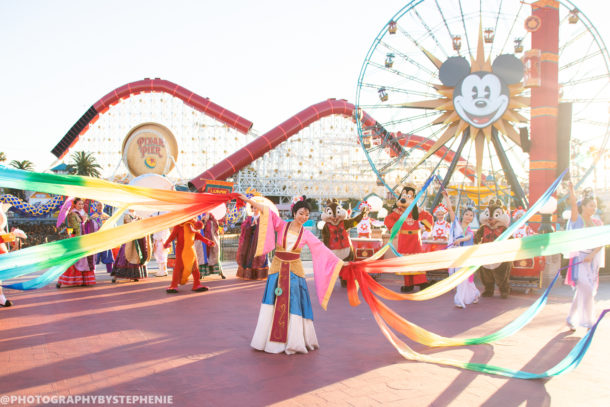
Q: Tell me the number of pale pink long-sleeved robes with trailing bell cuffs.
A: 1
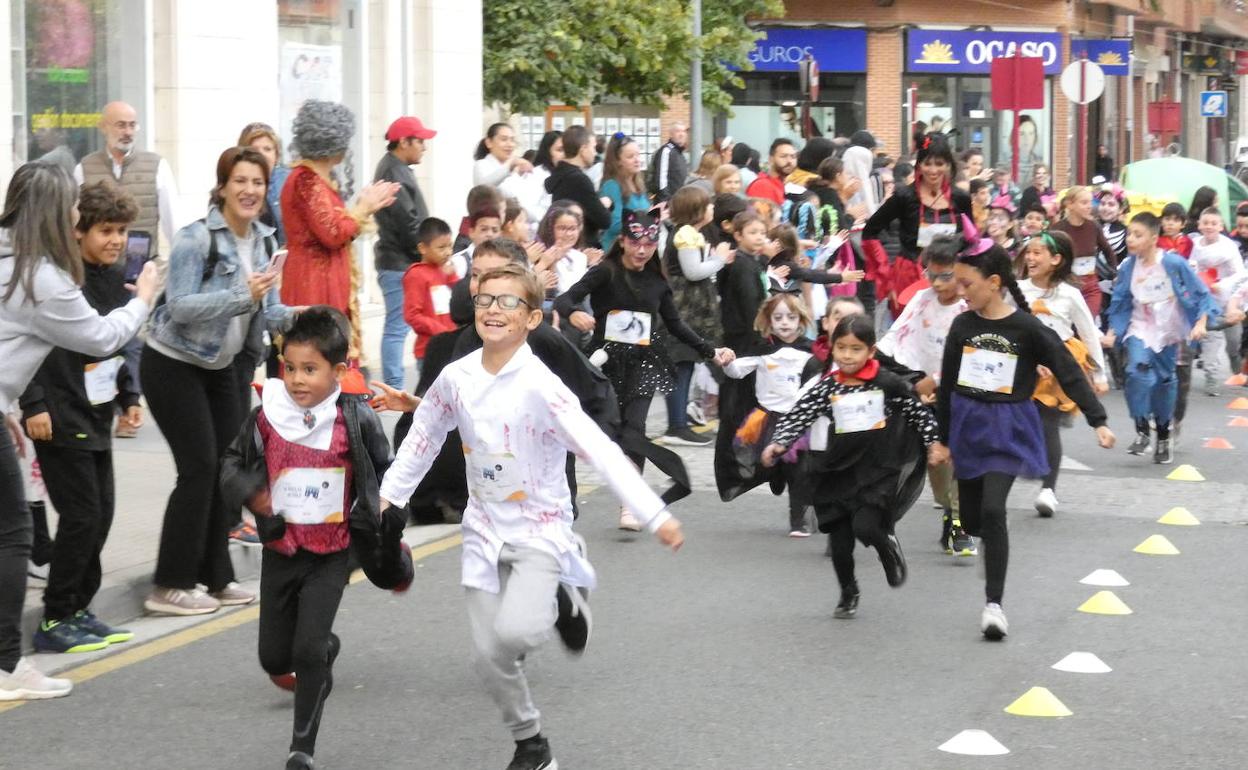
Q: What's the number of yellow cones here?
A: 5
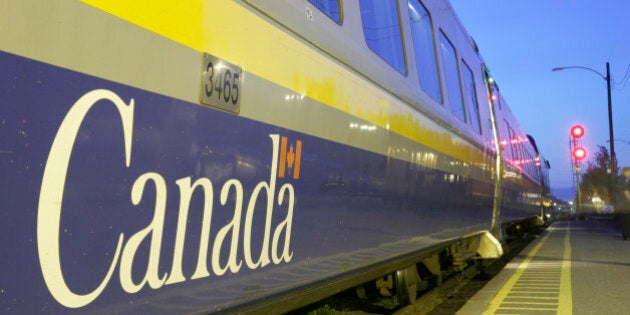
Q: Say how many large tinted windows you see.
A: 5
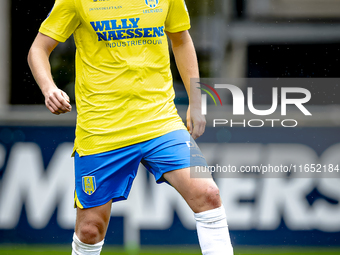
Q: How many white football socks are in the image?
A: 2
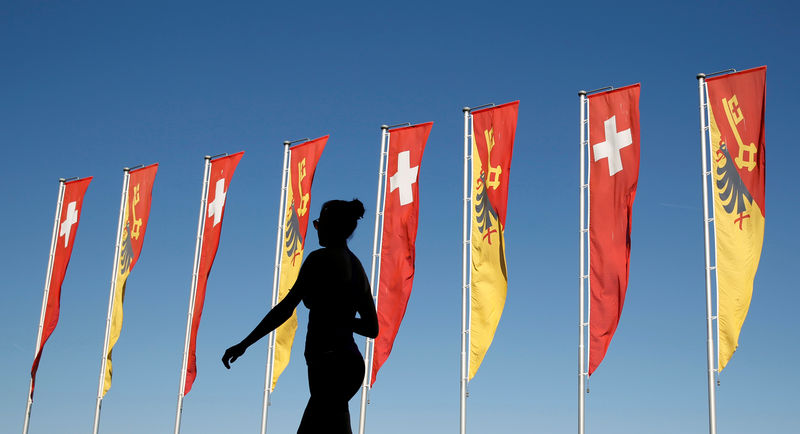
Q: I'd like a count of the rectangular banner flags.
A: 8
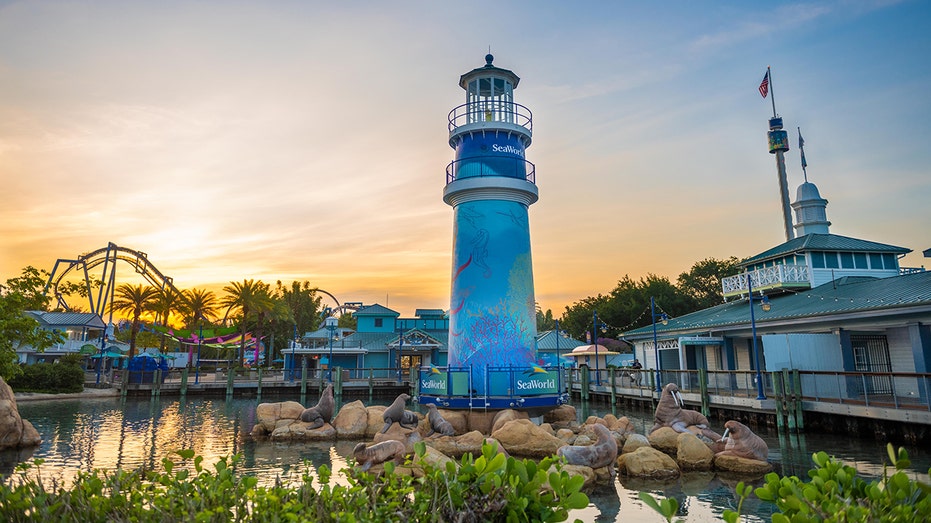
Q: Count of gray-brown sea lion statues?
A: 5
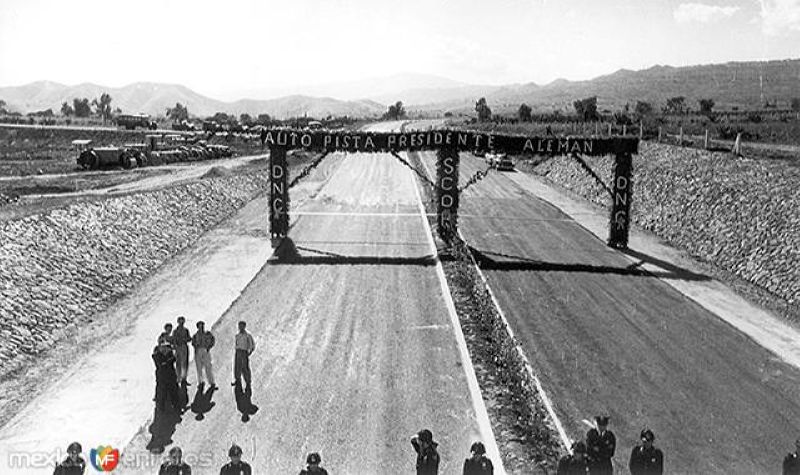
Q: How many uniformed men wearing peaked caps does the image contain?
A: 1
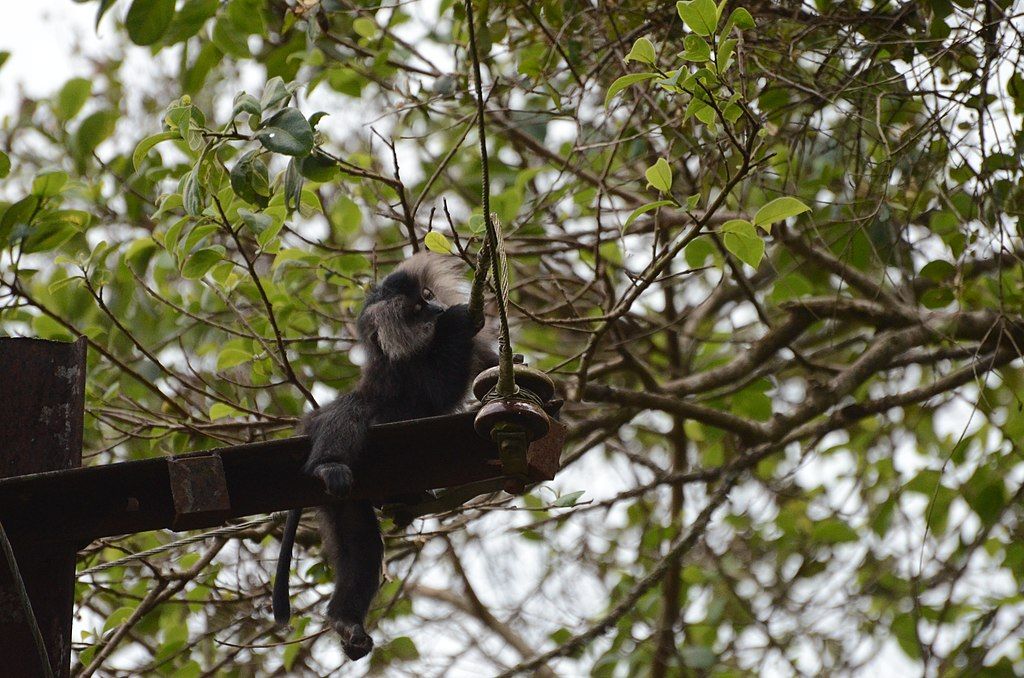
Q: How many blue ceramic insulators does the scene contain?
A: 0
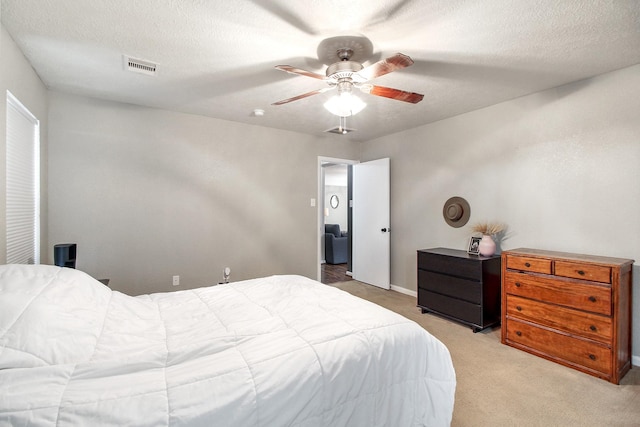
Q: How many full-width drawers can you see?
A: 6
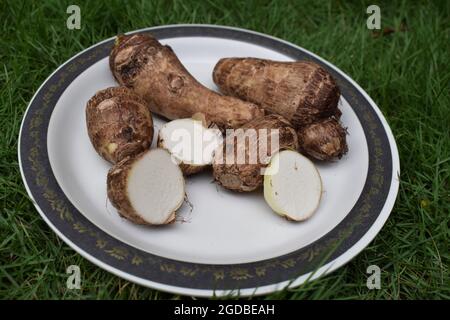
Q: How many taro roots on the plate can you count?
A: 8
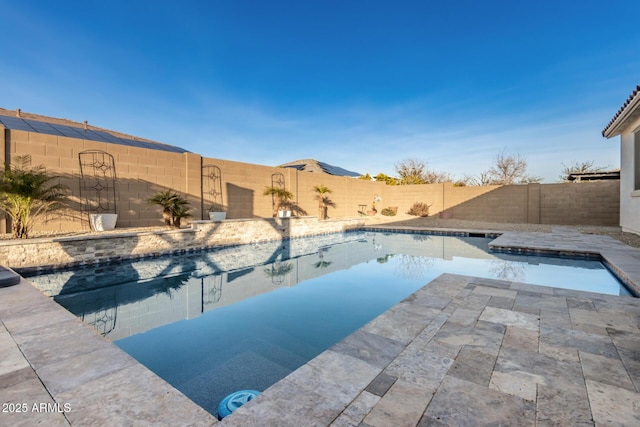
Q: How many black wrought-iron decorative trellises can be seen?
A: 3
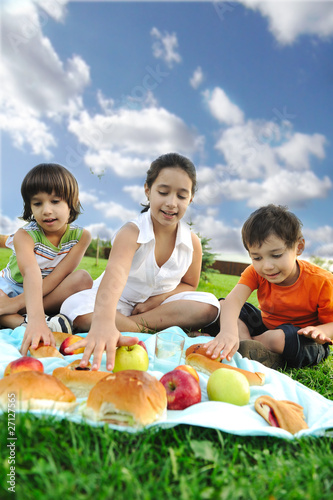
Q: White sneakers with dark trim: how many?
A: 1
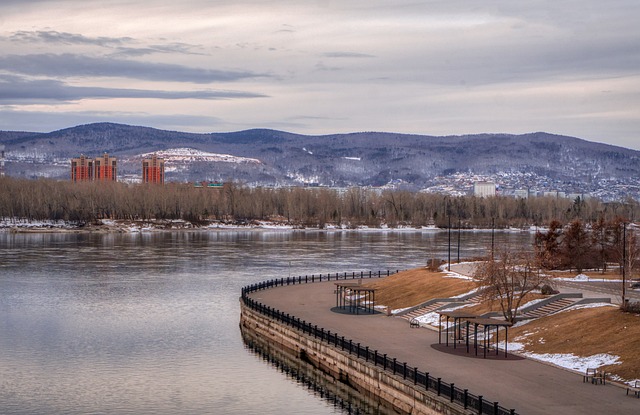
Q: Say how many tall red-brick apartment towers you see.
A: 3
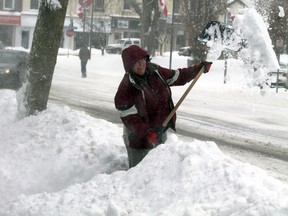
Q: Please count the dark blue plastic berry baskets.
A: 0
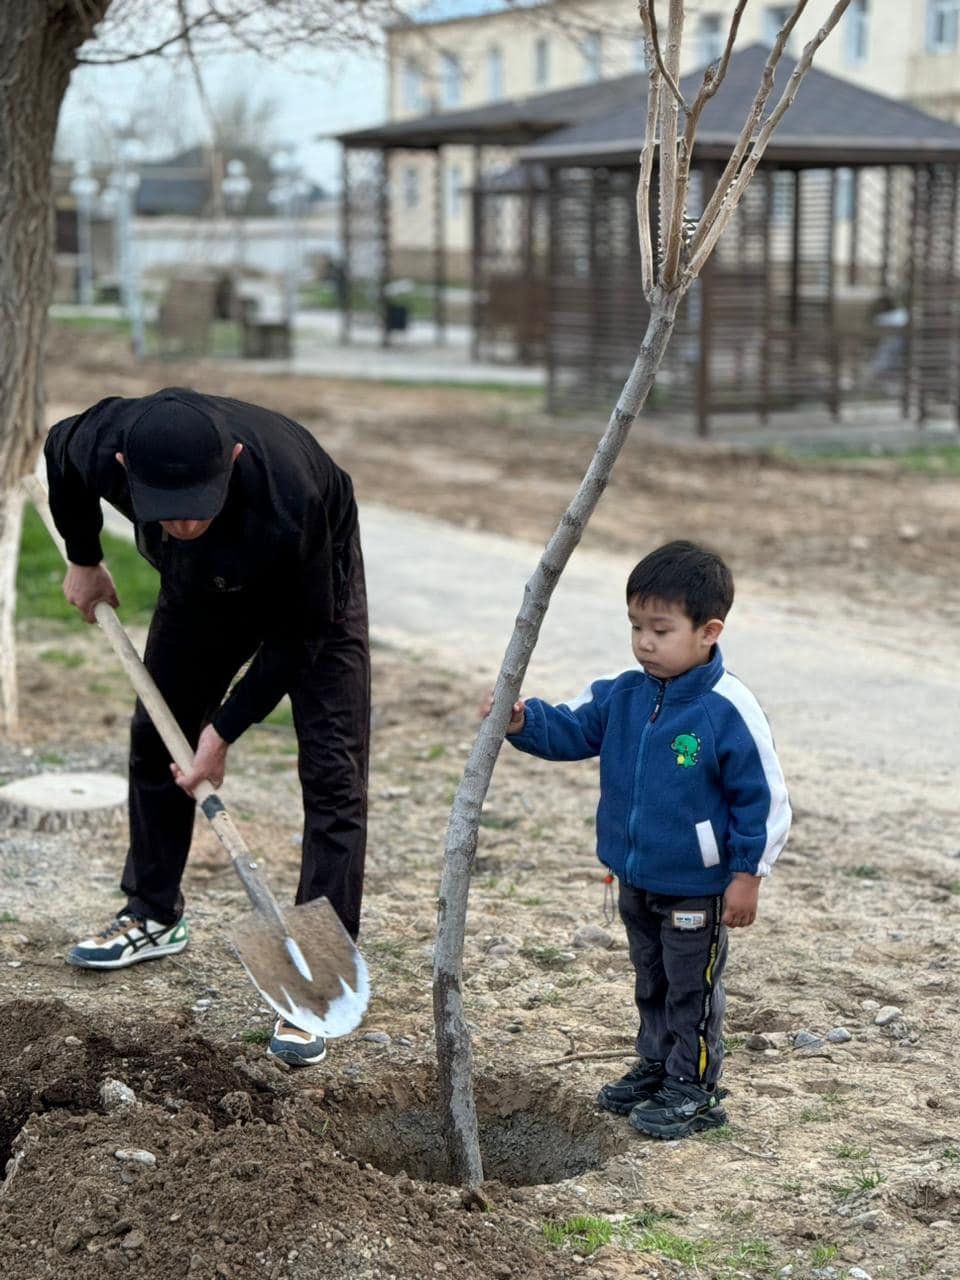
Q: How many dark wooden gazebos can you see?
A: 2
··········
WORK INSTRUCTION
Take every line from the data that includes the word "does".

YOUR SOLUTION
Q: How many uniformed men wearing peaked caps does the image contain?
Q: How many blue ceramic insulators does the scene contain?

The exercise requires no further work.